Now religion or no, today on the News I hear that researchers have linked wars to El Nino! We know that displacement of refugees through climate change may threaten peace in the future, but “Environmental shifts are already causing wars, argues a team of experts in a new paper in Nature published this month.

Of course, the weather shifts weren't the only reason for the conflict. But in a statement the authors of the research point out: "if you have social inequality, people are poor, and there are underlying tensions, it seems possible that climate can deliver the knockout punch."

I think it was Jonathan Sacks who wrote that excuses abound for war and violence without any need for religion at all! And these tensions of social inequality, poverty and hunger are potent fuels for unrest and war.

We have witnessed this year the most extraordinary events that have been collectively called The Arab Spring. Were not these uprisings more about injustice and inequality and tyrannical rule than religion?

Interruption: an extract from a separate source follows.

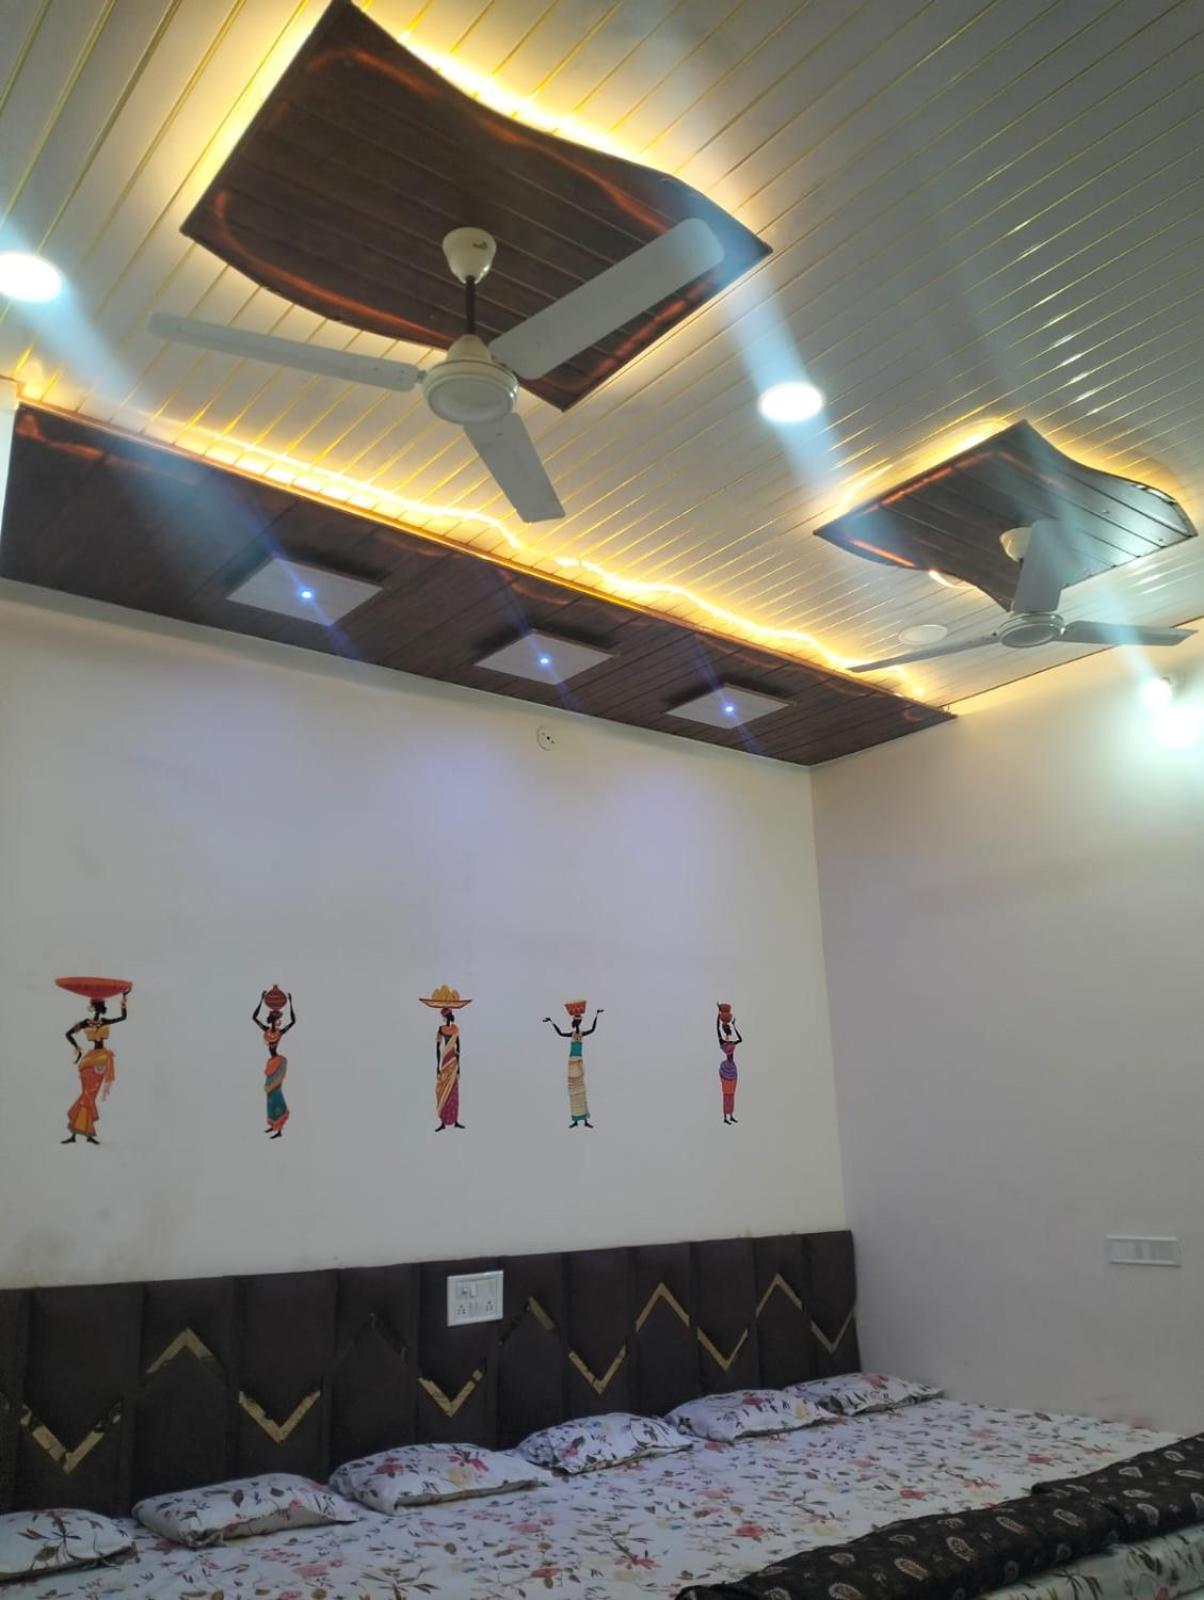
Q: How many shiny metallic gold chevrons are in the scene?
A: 11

Anne Frank, in spite of the terrible experiences she suffered at the hands of the Nazis in the Second World War wrote in her famous Diary, ‘Despite everything…people are really good at heart.’

If man is essentially good, why then is there so much violence in the world?
Anthony de Mello, an Indian Jesuit Priest and psychotherapist who lived during the middle years of the twentieth century, wrote many best selling albeit sometimes controversial books on Christianity and spirituality. He writes succinctly on the cause of the violence of war:

"Do you know where wars come from? They come from projecting outside of us the conflict that is inside. Show me an individual in whom there is no inner self-conflict and I'll show you an individual in whom there is no violence. There will be effective, even hard, action in him, but no hatred. When he acts, he acts as a surgeon acts; when he acts, he acts as a loving teacher acts with mentally retarded children. You don't blame them, you understand; but you swing into action. On the other hand, when you swing into action with your own hatred and your own violence un-addressed, you've compounded the error. You've tried to put fire out with more fire. You've tried to deal with a flood by adding water to it." (1)

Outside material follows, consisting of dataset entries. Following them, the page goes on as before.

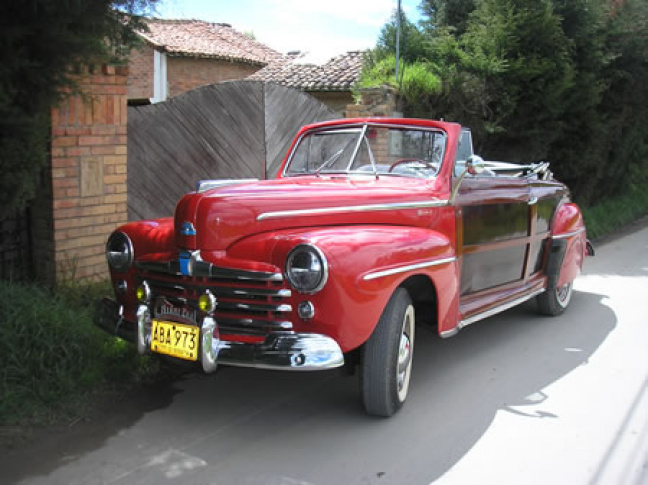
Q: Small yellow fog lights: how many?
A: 2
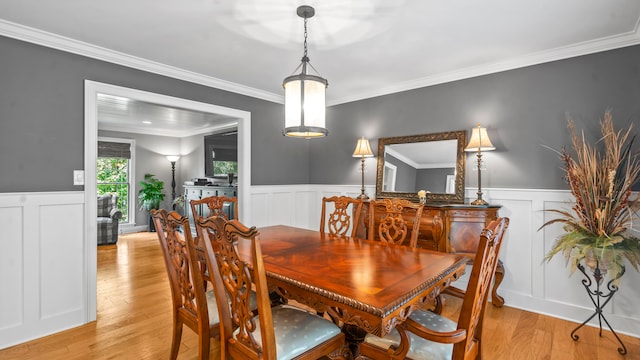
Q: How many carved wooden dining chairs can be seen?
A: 6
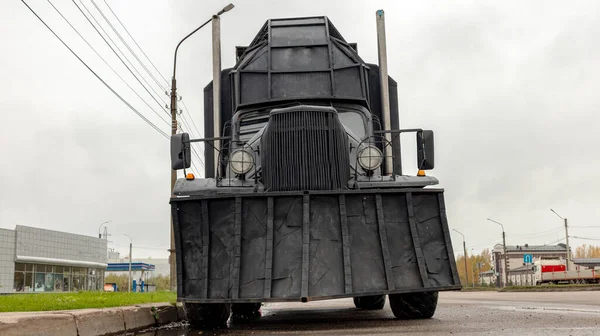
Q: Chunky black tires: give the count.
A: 4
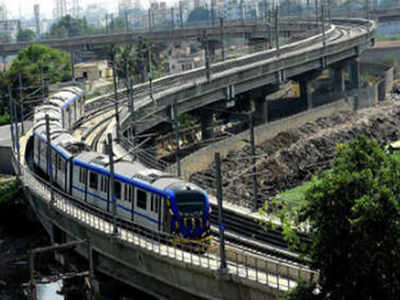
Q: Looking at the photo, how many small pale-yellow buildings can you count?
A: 1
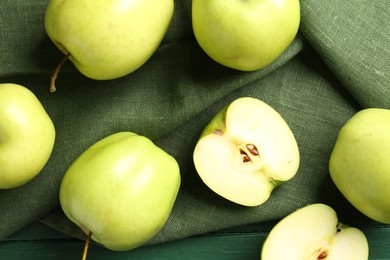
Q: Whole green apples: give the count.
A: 5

In an essay entitled “The Root of War is Fear,” with a self-evident title, another Jesuit priest, Thomas Merton, tells us that our hatred of ourselves is more dangerous than our hatred of others, because we project our own evil onto others and we do not see it in ourselves. (2)

And Friedrich Nietzsche blames war and violence on the absence of religion. ‘God is Dead,’ he famously wrote in 1882. (3) We had, he said, lost our religion, our faith and our soul, to rationalism, scientific thought and Darwinism. This loss, he predicted, would be the cause of the awful wars that we did indeed subsequently experience in the twentieth century, ‘wars such as have never happened on earth.’ And this he attributed to our fundamental human need for a God to absolve us of our guilt. Without the comfort of this absolution and still guilt-ridden, we would go on to develop barbaric nationalistic brotherhoods, resulting in the robbery and exploitation of other human beings not of our own fraternity. Does this sound familiar?

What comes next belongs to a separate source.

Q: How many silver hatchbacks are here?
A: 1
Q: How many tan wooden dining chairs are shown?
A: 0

1. De Mello, Anthony, Awareness: the Perils and Opportunities of Reality, New York: Image Doubleday, 1992, p.182. Cited by Alastair McIntosh in ‘Cold War Psychohistory in the Scottish Psyche,’ internet version

2. Thomas Merton, 1972 Thomas Merton: New Seeds of Contemplation, New York: New Directions Publishing Corporation 1972, pp. 112, 122 and Chapter 16 ‘The Root of War is Fear.’

3. Nietzsche, Friedrich, from Die Frohliche Wissenschaft, The Gay Science (1882, 1887) paragraph 125 Walter Kaufmann ed. (New York: Vintage, 1974), pp.181-82, sourced on internet. Also The Gay Science (Philosophical Classics) Friedrich Nietzsche with Thomas Common (Translator)(New York: Dover Publications, 2006)

1 comment:

  1. The crusades were nothing to do with religion, but, as you said, more of a land grab and the pope's desire to control the kings, emperors and pronces of Europe.

    Religions don't start wars, people do.